Skip the images and copy each record exactly as written.

(Dataset entries)
▬▬▬▬▬▬

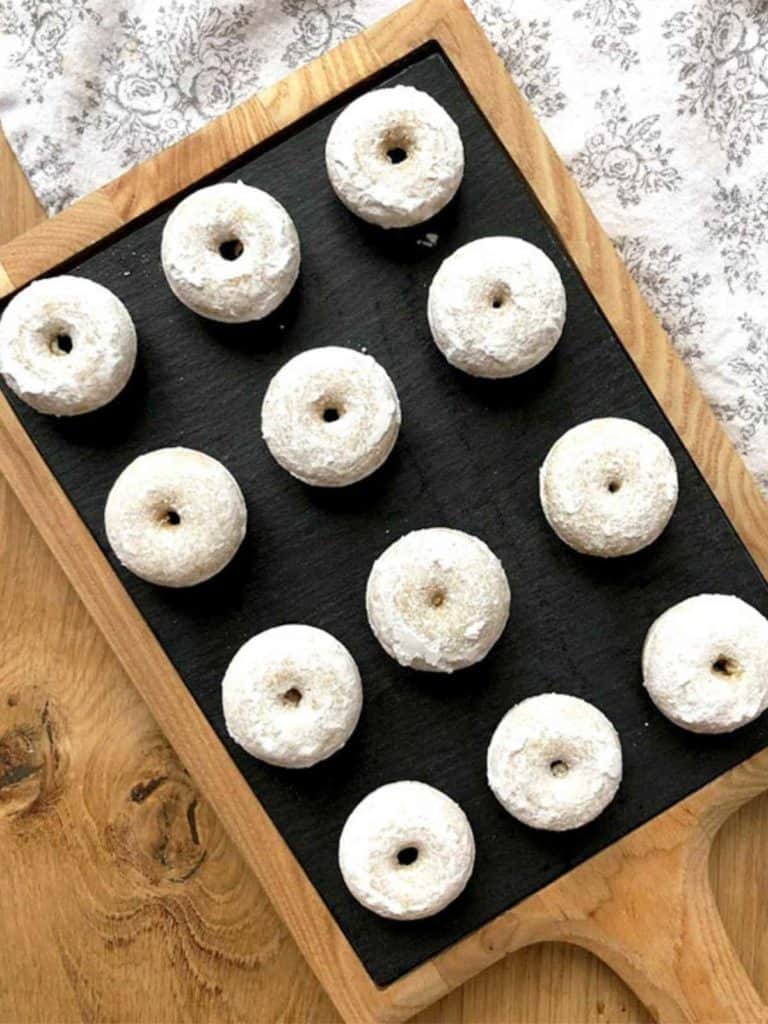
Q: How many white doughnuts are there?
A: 12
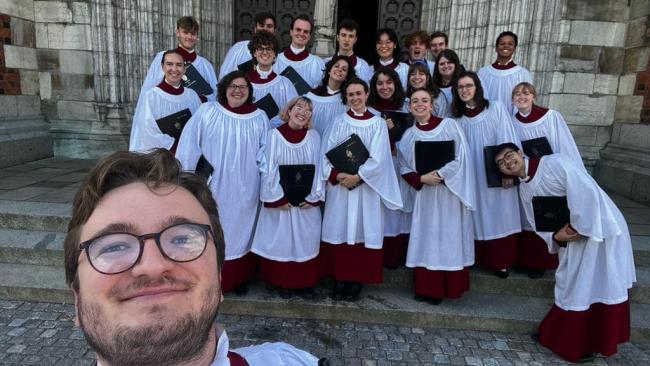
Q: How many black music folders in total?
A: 13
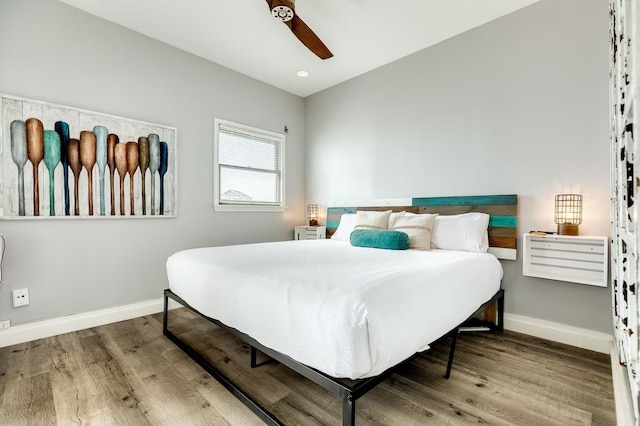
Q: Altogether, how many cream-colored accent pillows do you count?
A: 2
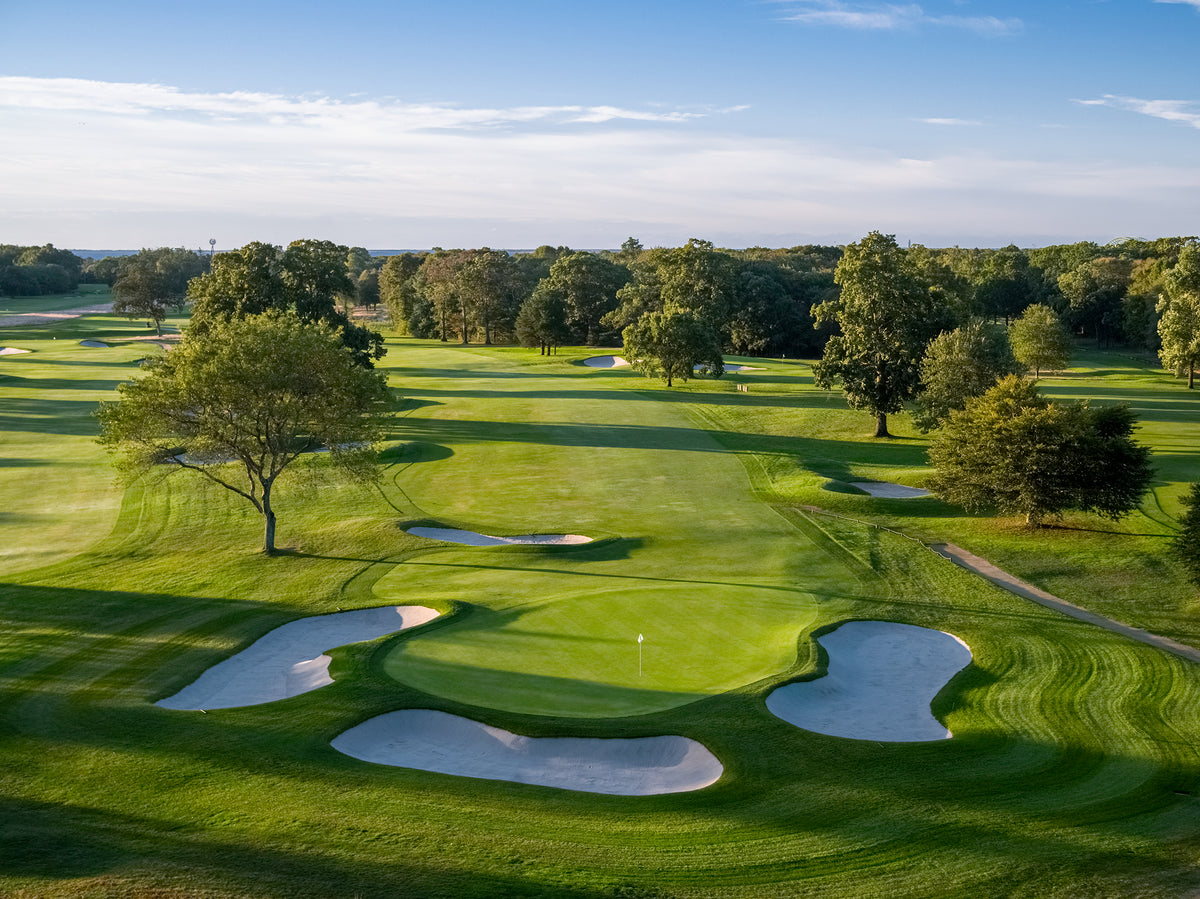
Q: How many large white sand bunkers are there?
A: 3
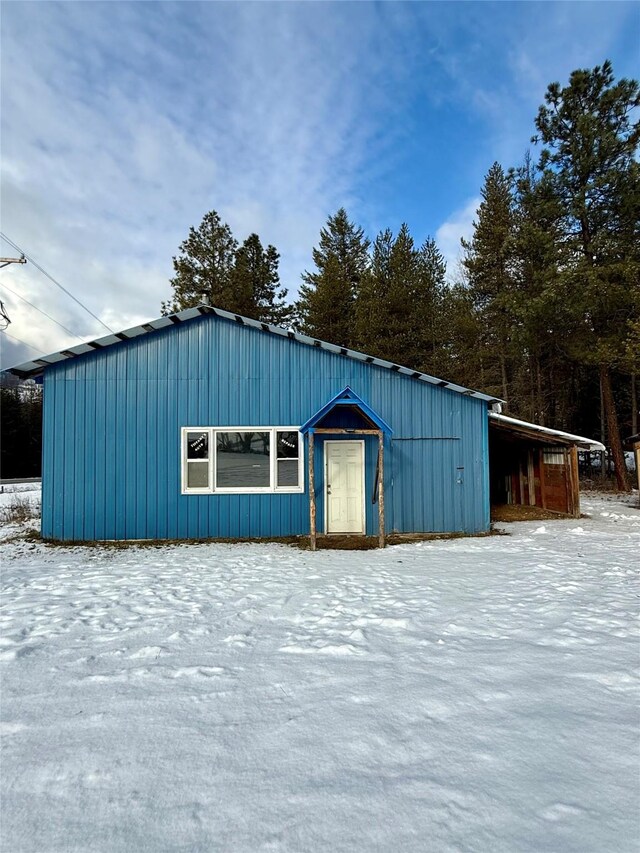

▬▬▬▬▬▬

■ **Answer box**:
Q: How many white doughnuts are there?
A: 12
Q: How many black music folders in total?
A: 13
Q: Altogether, how many cream-colored accent pillows do you count?
A: 2
Q: How many large white sand bunkers are there?
A: 3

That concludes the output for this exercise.